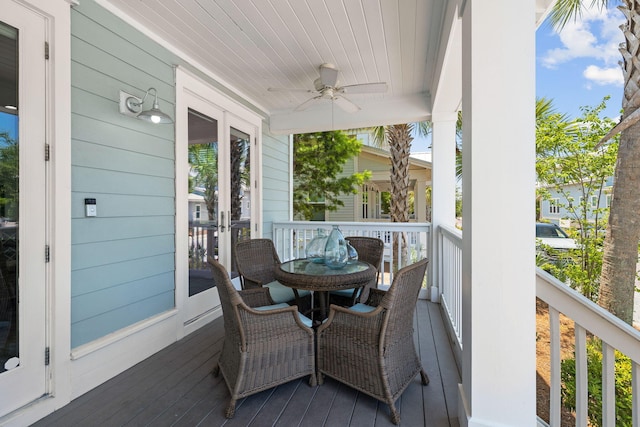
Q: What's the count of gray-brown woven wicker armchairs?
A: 4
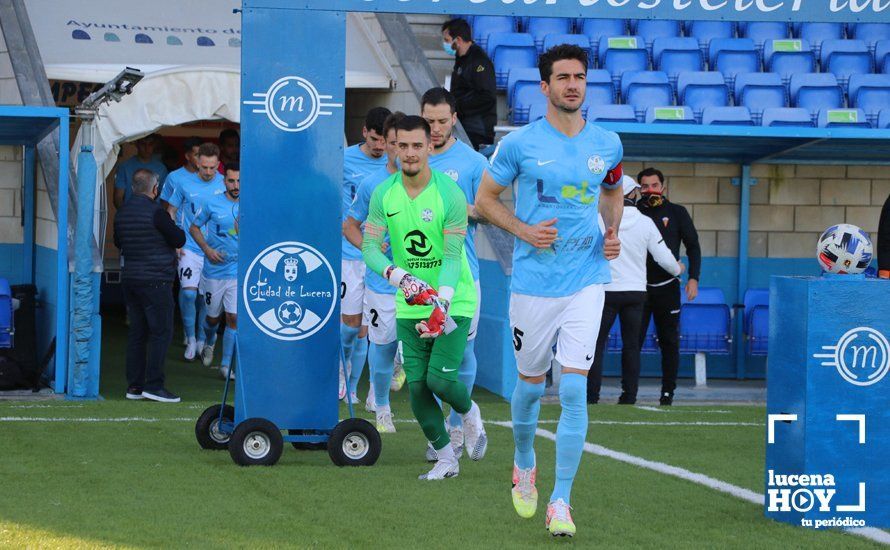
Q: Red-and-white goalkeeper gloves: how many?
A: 2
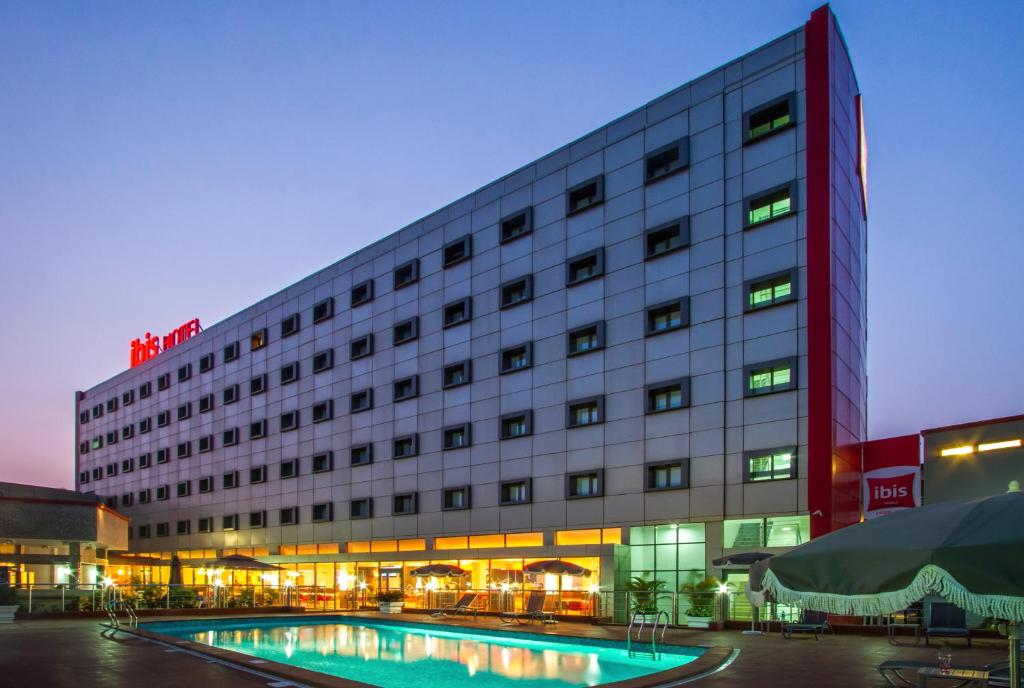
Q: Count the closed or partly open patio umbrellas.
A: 1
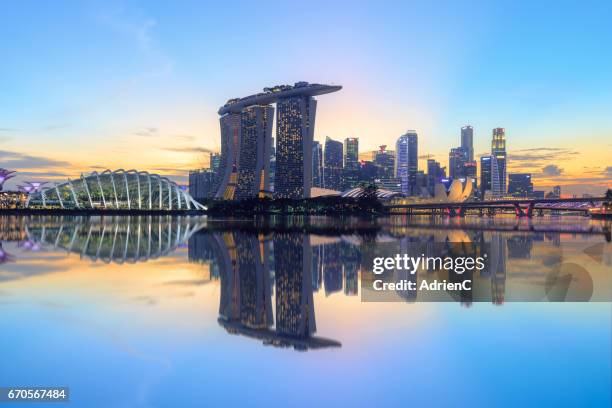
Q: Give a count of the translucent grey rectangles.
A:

REQUIREMENT ::
All of the data above is to be repeated exactly, with the pictures left out.

THE ANSWER ::
Q: What's the count of gray-brown woven wicker armchairs?
A: 4
Q: Red-and-white goalkeeper gloves: how many?
A: 2
Q: Count the closed or partly open patio umbrellas.
A: 1
Q: Give a count of the translucent grey rectangles.
A:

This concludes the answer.